The Heaven's Gate Investigation
Why Author Hayden Hewes was Almost Convinced
Written by: Sean Casteel
Used with Permission
Oklahoma City-based UFO researcher Hayden Hewes first met Marshall Herf Applewhite and Bonnie Lu Nettles in 1974, a full fourteen months before they first made news after holding a public meeting in the seaside community of Waldport, Oregon. Hewes subsequently co-authored a book with fellow UFO researcher Brad Stieger called UFO Missionaries Extraordinary (Pocket Books, 1976) that told much of the early history of the cult that was eventually to call itself Heaven's Gate.
We spoke to Hewes by phone a couple of weeks after the suicides took place, and he told us about three different occasions on which the messages spoken to him by cult leader Marshall Applewhite had a decidedly eerie ring of truth.
Applewhite and Nettles had been staying in a cabin near Oklahoma City in the summer of 1974, preparing the message they would later take to the world. Before they left town, Applewhite paid a final visit to Hewes' office.
"One of the things that made me wonder if they were telling the truth," Hewes said, "is that when he left my office, I shook Bo's hand, said goodbye, turned around and walked three or four feet. I turned back around, and the man was gone. He had no way to go either way. I could not understand, and still don't, how he disappeared the way he did. In playing our interviews back, he said quite clearly that they have the power to change their vibratory rate, which can make them disappear at will, Now, that didn't prove to me that he was an alien, but it made it a little extraordinary.
Applewhite also gave Hewes another item to puzzle over.

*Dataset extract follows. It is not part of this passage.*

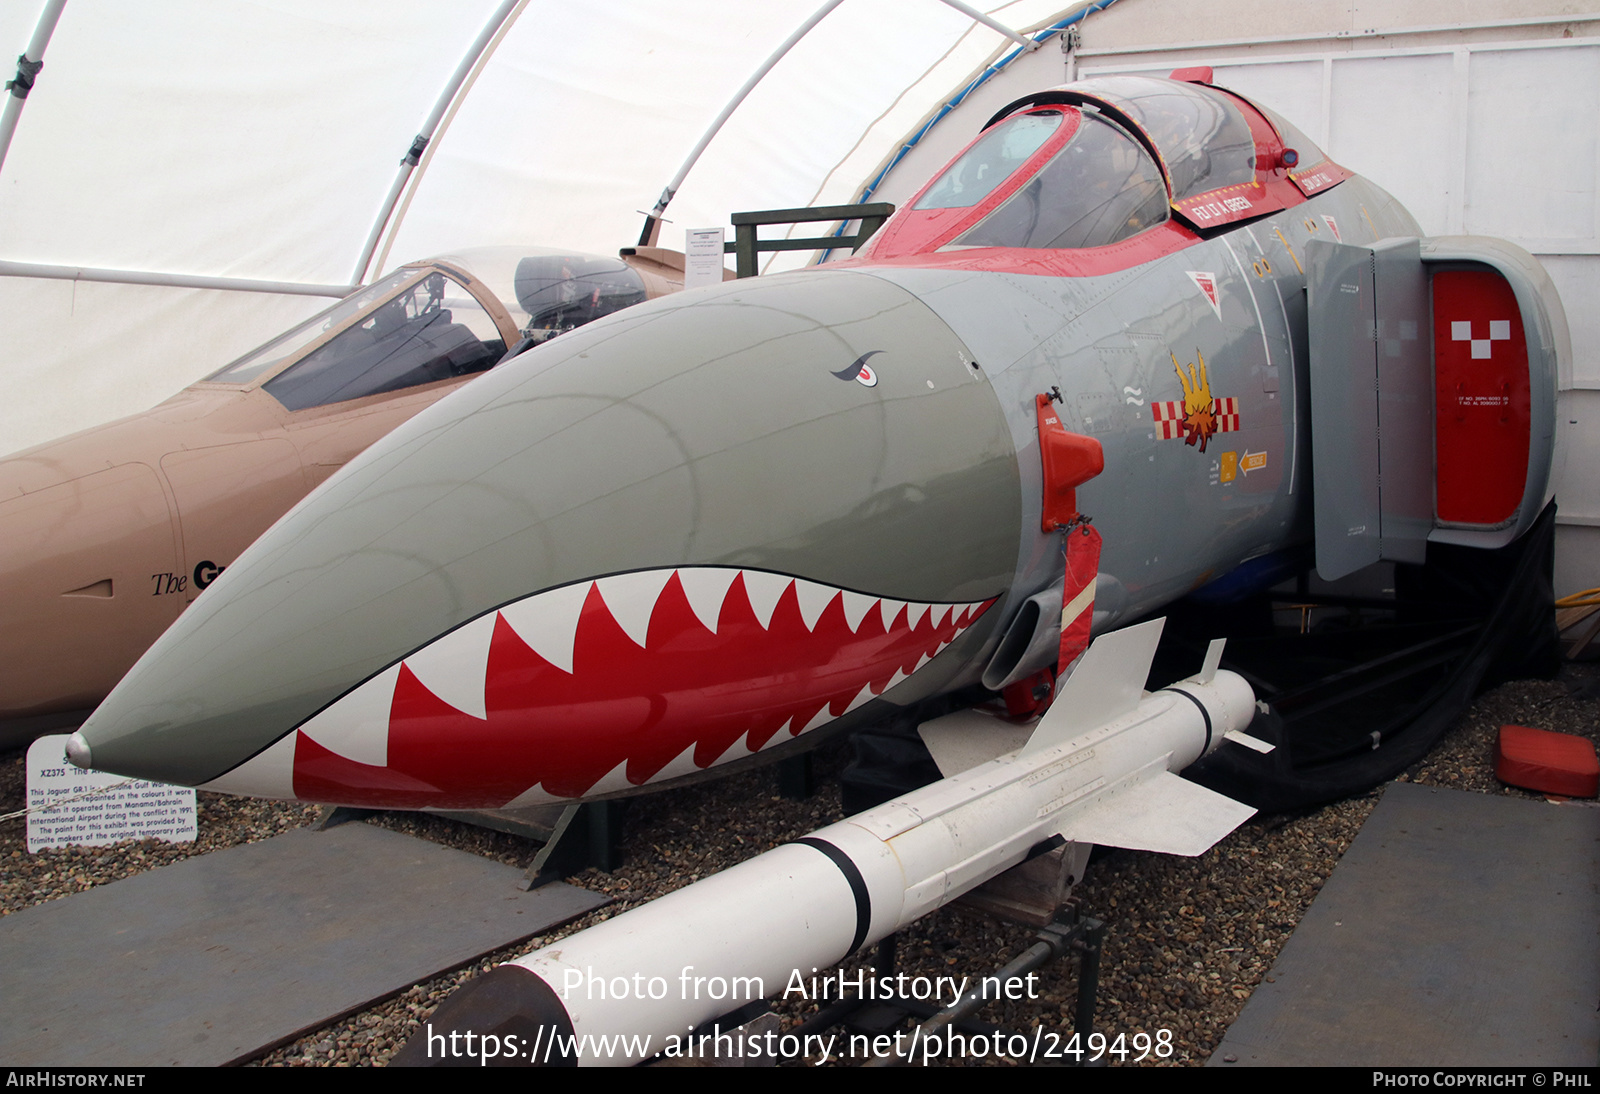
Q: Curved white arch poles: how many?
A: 3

"He told me if I ever wanted to contact him,"" Hewes said, "to 'pray towards' him with a secret code. I did not do that until 14 months later when, after hearing about the Waldport meeting, I directed a message to him. The next morning I received a call from one of the followers saying, 'You have asked, and they [Applewhite and Nettles] asked me to get ahold of you and let you know they will be back to answer your questions.' Now, I just fell over. It was a telepathic communication from across the United States where they responded the next day And, again, that's not proof, but by the same token it made me sit and wonder."
But there was a third incident that most convinced Hewes that something very much out of the ordinary was going on.
"The whole time I was with him," Hewes said, "he was so familiar to me. I couldn't put my finger on it. Why did I know this man, and where did I know him from? Well, it wasn't for some time that I happened to have picture of him on my desk. At the same time, we had a copy of a book Brad and I published back in 1970 entitled The Aliens. It was illustrated by Hal Crawford and it dealt with the three most commonly reported UFO occupants. It was published by The International UFO Bureau Press, and the following year, 'The National Enquirer` ran part of the text in an interview with an illustration of the second-most commonly reported occupant.
"Well, now when you put the two together," Hewes continued, "the picture of Herf Applewhite and the illustration of the UFO alien four years previous, it's an exact overlay. So, here I've got a man standing in front of me saying, 'I'm an alien to to the earth,' and it matches
what our research showed four years prior."
So what does Hewes himself make of all this? After more than two decades, he continues to ask questions.
"Is that three coincidences?" he asked. "Is that synchronicity? I don't know. It was very unusual. And one f the things that kept the story open as far as we were concerned was, 'Hey, maybe there's something to what they're saying.' But I know Brad and I didn't envision it would take 20-some years to get an end to the story that we had started in 1974."